Он потянул дверь в дом, встал под косяком.
— Дома кто? — спросил сорвавшимся голосом.
Никто не ответил. Сапроненко щелкнул выключателем. Не было Ленкиной детской кроватки, пол свежевыкрашен охрой, плетеные тряпичные половики красно-желтые. «Ван- Гог…» — независимо, сама по себе пробежала мысль. Цветы на окнах разрослись, Ленкины учебники на полочке, похвальная грамота… Он шагнул поближе: «Награждается ученица Сапроненко Лена за отличную…»
А повыше чуть по-прежнему красовалась большая рыночная «картина»: плывут по синей воде лебедь с лебедью, и олень с оранжевыми рогами выступает из-за смешного коротенького дерева.
Как часто в тот год, когда он все решался уйти и не уходил или когда зудела все одно: «Мало, мало, вон у Охрименков…» — умелая в жизни, крепкая его теща, он глядел на этих лебедей, понимая, что давно в разные стороны плывут обвившие друг друга гнутыми шеями птицы… Он стал привозить из рейсов книги… как-то в один из дней, дрожа от счастья, прикатил с громадным альбомом Петрова-Водкина в блестящем супере — «Купание красного коня», гнал всю дорогу так, что подкидывало до крыши кабины, тормознул у калитки, гуднул. Галька только усмехнулась его покупке и радости. «Бо-ожечки… — глянула и, поджав губы, пошла к себе теща. — Было на шо груши кидать!..»

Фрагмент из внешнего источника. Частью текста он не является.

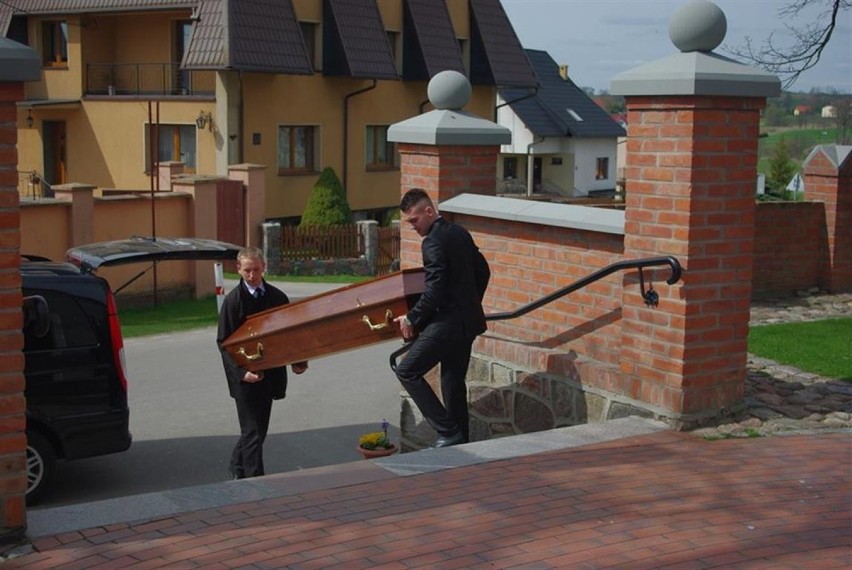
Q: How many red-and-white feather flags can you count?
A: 0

Он листал еще пахнущие типографской краской страницы ночью. «Иди ложись…» — «А! Спи давай…» Лебеди на стене расплывались, расходились по воде, в их любовной слитности был обман, насмешка. И он возненавидел эту мазню и все хотел содрать со стены. «Да сними ты их к чертям! Глядеть тошно, пошлятина!». — «Ах, Боже ж ты мой, вы смотрите, какие мы культурные заделались! Всегда тут висели и висеть будут!..»
Сейчас он смотрел на них уже иначе… и словно выступило из простых детских красок тепло рук, родная домашняя уютность… В детском взгляде немудрящего кустаря Сапроненко вдруг земетил, рассмотрел — и сам удивился — нечто от того ясного спокойного знания, что морозом пробирало, когда стоял он в Пушкинском у картины француза Анри Руссо «Муза и Аполлинер». Сапроненко смотрел в лицо поэта, открытого ему однажды Сафаровым, прибежавшим с маленькой белой книжечкой в руках:
Ты от старого мира устал, наконец,
Пастушка, о Башня Эйфеля…
…Мосты в это утро блеют, как стадо овец…
«Нет, ты послушай, подумай… — поднимал блестящие глаза Сафаров. — „Ты церковь обходишь — войти помешал тебе стыд…“ А! Ты понимаешь, Сашка?!»
Лебеди плыли, плыли, олень дышал и смотрел зачарованно куда-то. И чего было воротить нос, чего лаяться?!